Thanks for reporting, @desplenterkarel. Reproduced on my end as well. Now that CUDA_PATH is not overwritten by activation scripts in CuPy conda-forge packages (https://github.com/conda-forge/cupy-feedstock/pull/252), I think the logic should be updated. cc/ @jakirkham @leofang

kmaehashi avatar May 09 '25 15:05 kmaehashi

Thanks for the ping, @kmaehashi san. Yes we should fix this.

btw we should also document CUPY_DEBUG_LIBRARY_LOAD -- seems handy!

cc @rwgk for vis (Ralf is leading the Path Finder project on the CUDA Python side that can help with such load issues as well)

leofang avatar May 13 '25 02:05 leofang

Yeah, I have the exactly same issue. Cannot compile app with nuitka with Cupy Cuda acceleration. Installed cupy via conda forge. I have both cuda 12.8 and 12.9 versions on my system just for case, and of course both added to path variables. Nuitka support have no idea how to fix this. Could you please offer solution? python Python 3.12.11 | packaged by conda-forge | (main, Jun 4 2025, 14:29:09) [MSC v.1943 64 bit (AMD64)] on win32 Type "help", "copyright", "credits" or "license" for more information.

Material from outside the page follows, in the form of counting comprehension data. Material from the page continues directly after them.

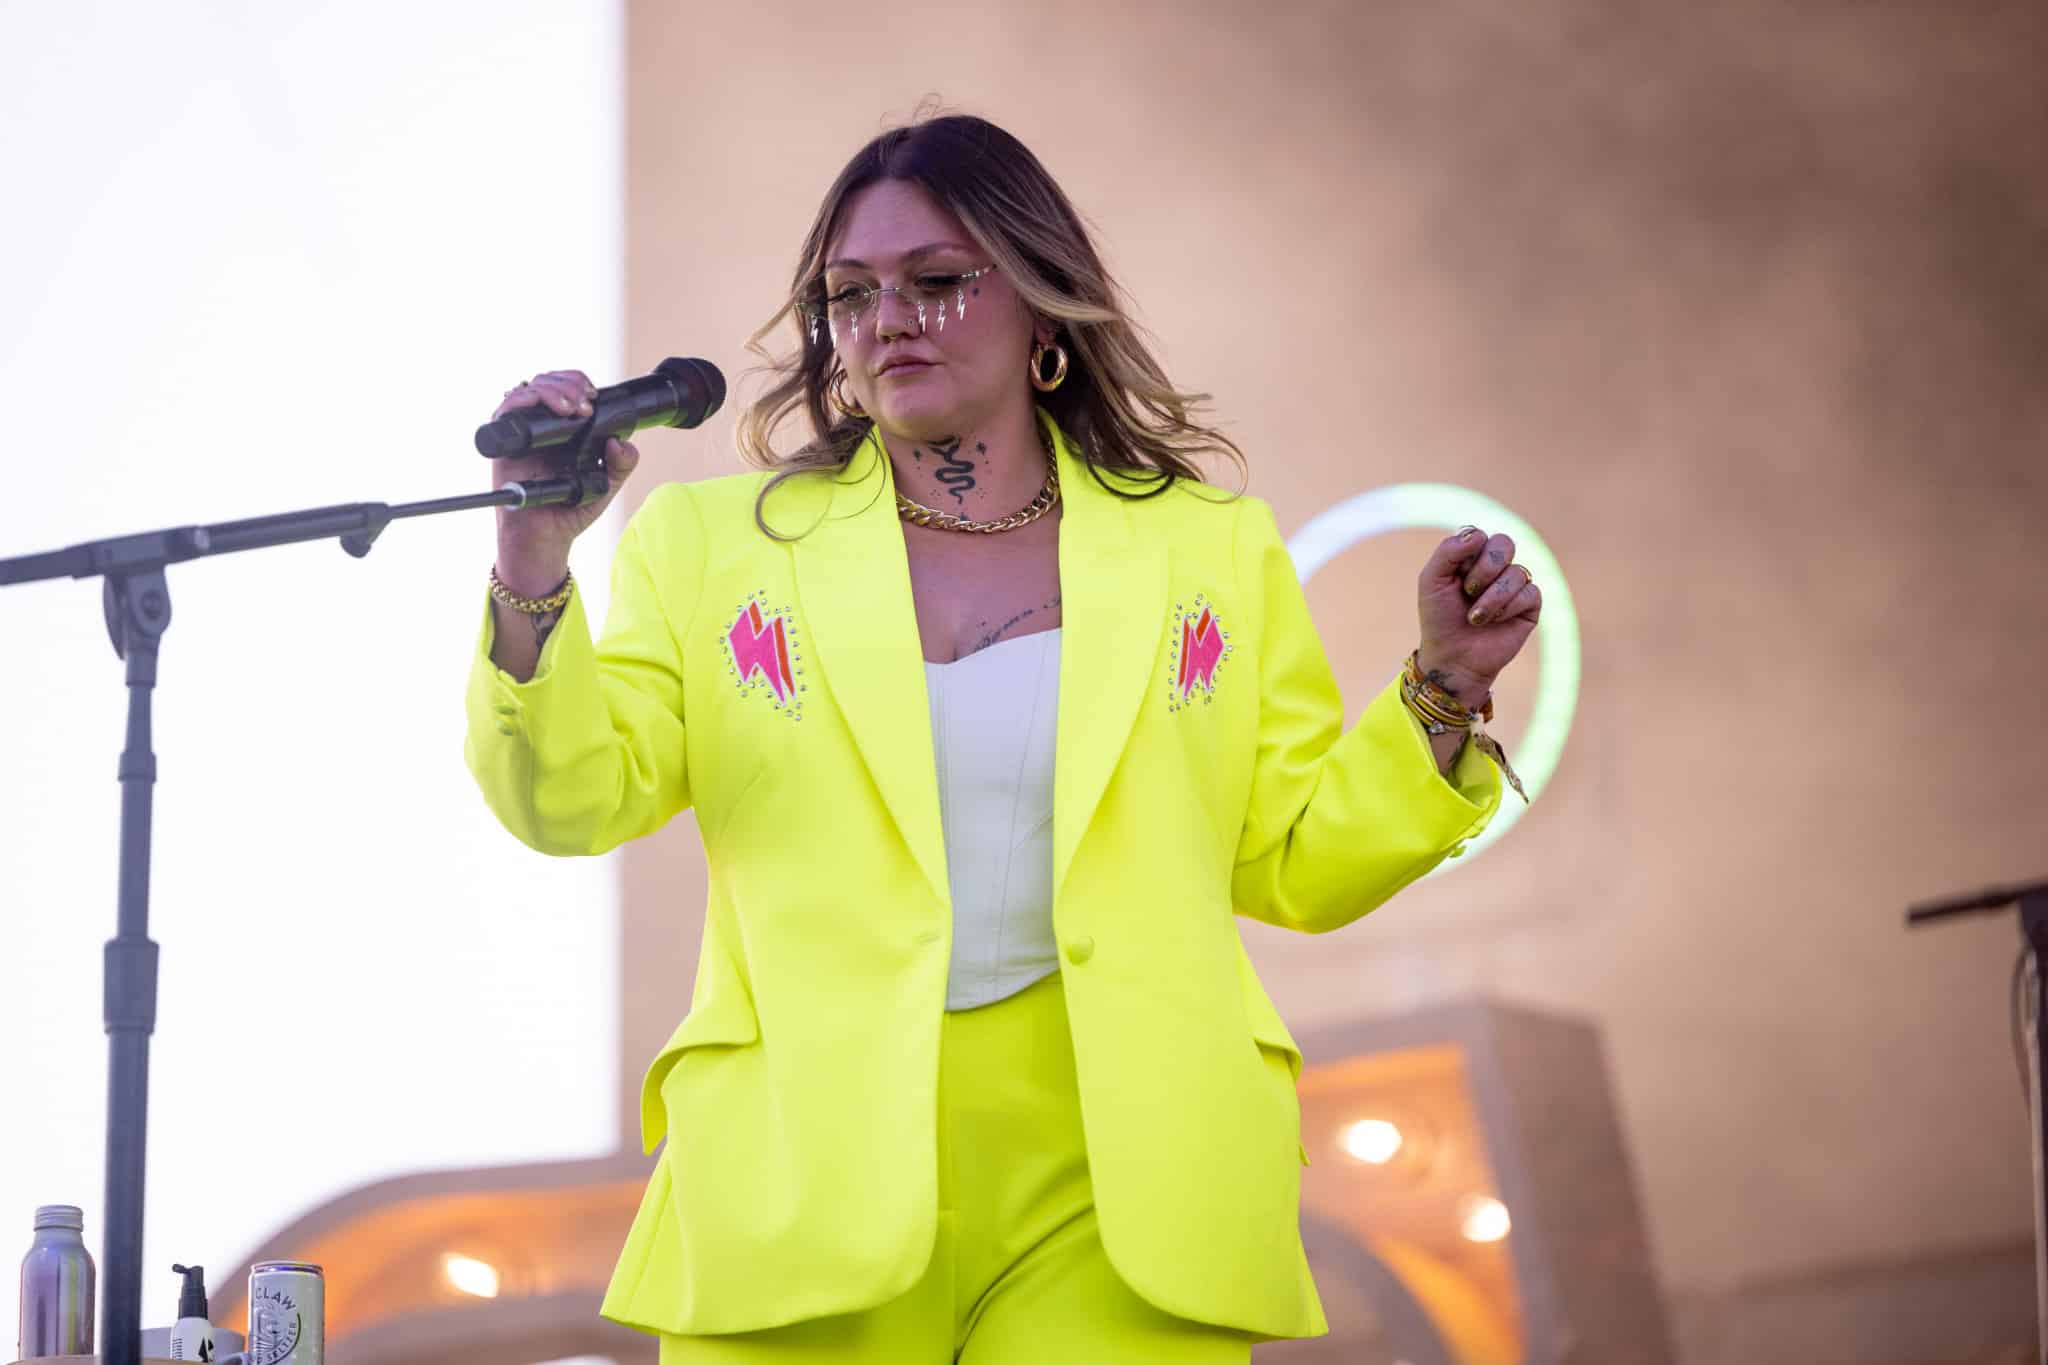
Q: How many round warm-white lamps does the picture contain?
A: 3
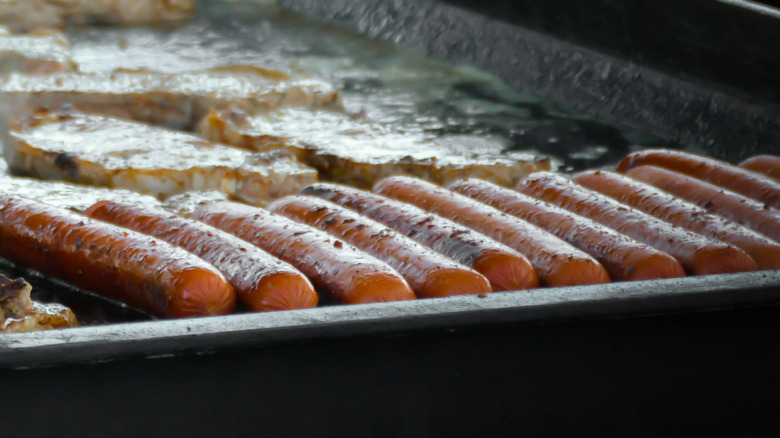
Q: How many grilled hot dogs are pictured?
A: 12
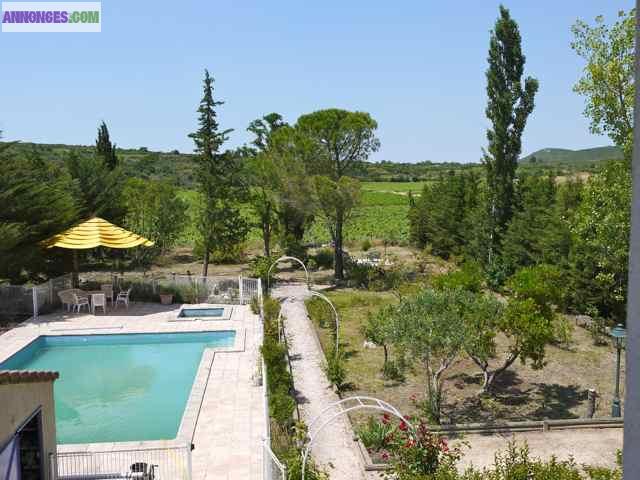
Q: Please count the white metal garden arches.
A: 3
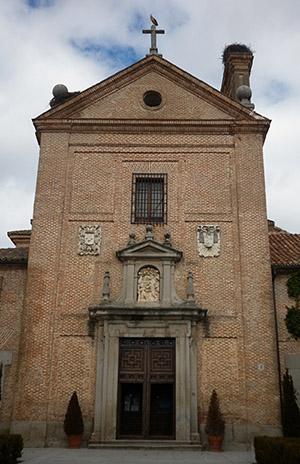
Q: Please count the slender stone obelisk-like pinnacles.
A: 2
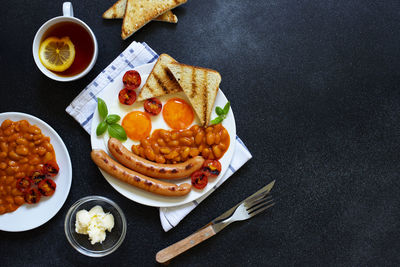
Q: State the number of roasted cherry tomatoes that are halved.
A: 10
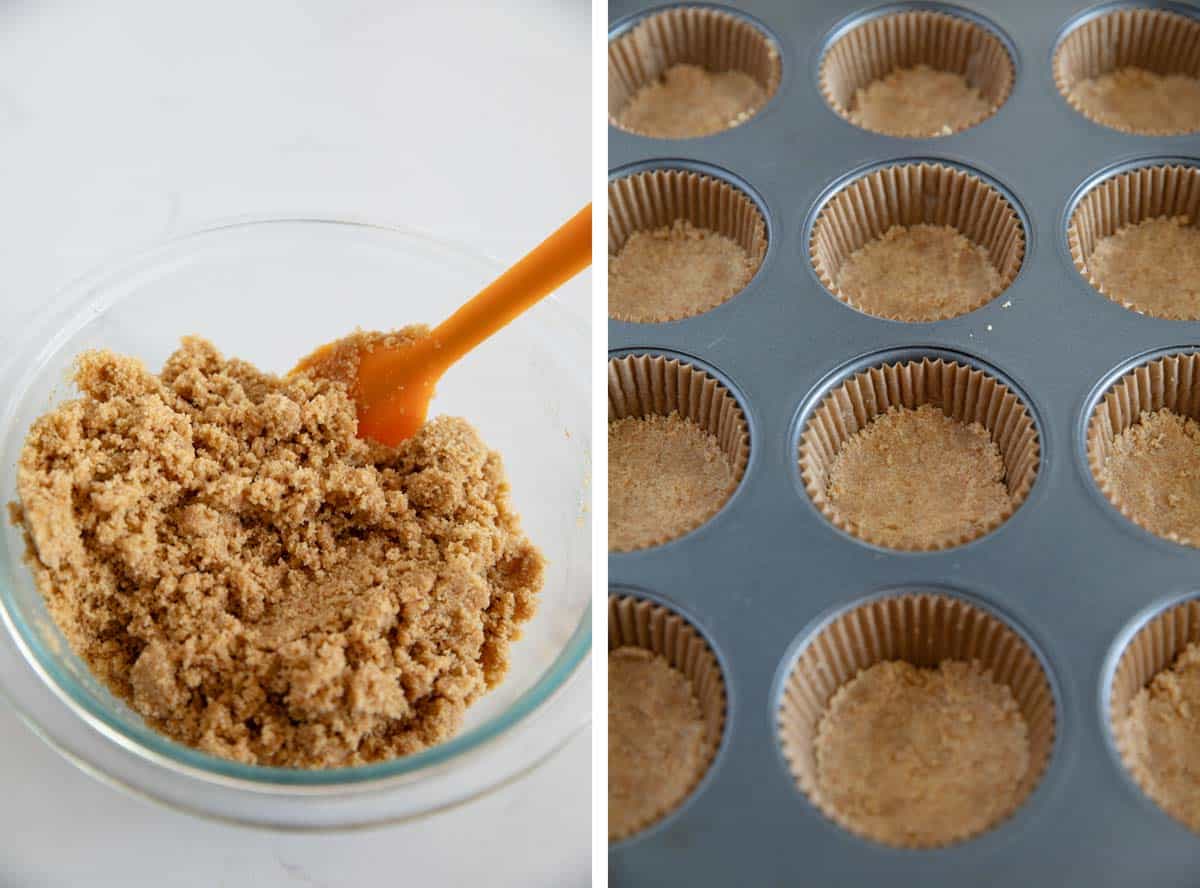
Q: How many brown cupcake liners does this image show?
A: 12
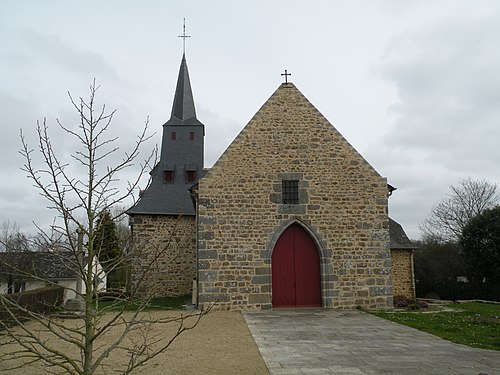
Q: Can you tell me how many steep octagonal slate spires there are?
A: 1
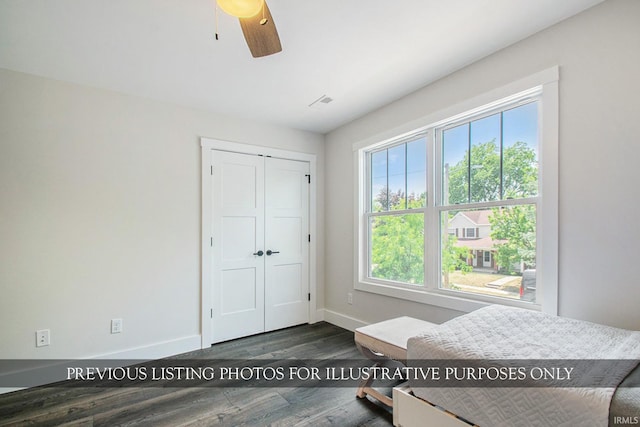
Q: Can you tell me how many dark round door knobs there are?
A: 2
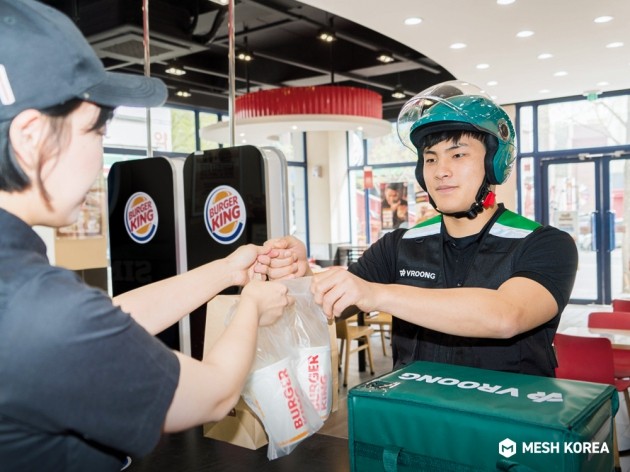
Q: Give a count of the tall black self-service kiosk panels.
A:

import cupy cupy.show_config() OS : Windows-11-10.0.26100-SP0 Python Version : 3.12.11 CuPy Version : 13.4.1 CuPy Platform : NVIDIA CUDA NumPy Version : 2.2.6 SciPy Version : 1.15.3 Cython Build Version : 3.0.12 Cython Runtime Version : None CUDA Root : C:\Program Files\NVIDIA GPU Computing Toolkit\CUDA\v12.8 nvcc PATH : C:\Program Files\NVIDIA GPU Computing Toolkit\CUDA\v12.8\bin\nvcc.EXE CUDA Build Version : 12080 CUDA Driver Version : 12090 CUDA Runtime Version : 12080 (linked to CuPy) / RuntimeError("CuPy failed to load cudart64_12.dll: FileNotFoundError: Could not find module 'cudart64_12.dll' (or one of its dependencies). Try using the full path with constructor syntax.") (locally installed) CUDA Extra Include Dirs : ['C:\Users\Miki\anaconda3\envs\aplikacija\Library\include'] cuBLAS Version : (available) cuFFT Version : 11401 cuRAND Version : 10310 cuSOLVER Version : (11, 7, 5) cuSPARSE Version : (available) NVRTC Version : (12, 9) Thrust Version : 200800 CUB Build Version : 200800 Jitify Build Version : cuDNN Build Version : None cuDNN Version : None NCCL Build Version : None NCCL Runtime Version : None cuTENSOR Version : None cuSPARSELt Build Version : None Device 0 Name : NVIDIA GeForce RTX 3090 Device 0 Compute Capability : 86 Device 0 PCI Bus ID : 0000:01:00.0

zelenooki87 avatar Jun 11 '25 06:06 zelenooki87

Now that Cuda-python 13 has the pathfinder Module added this could be fixed? https://github.com/NVIDIA/cuda-python/tree/main/cuda_pathfinder/cuda/pathfinder

desplenterkarel avatar Aug 18 '25 09:08 desplenterkarel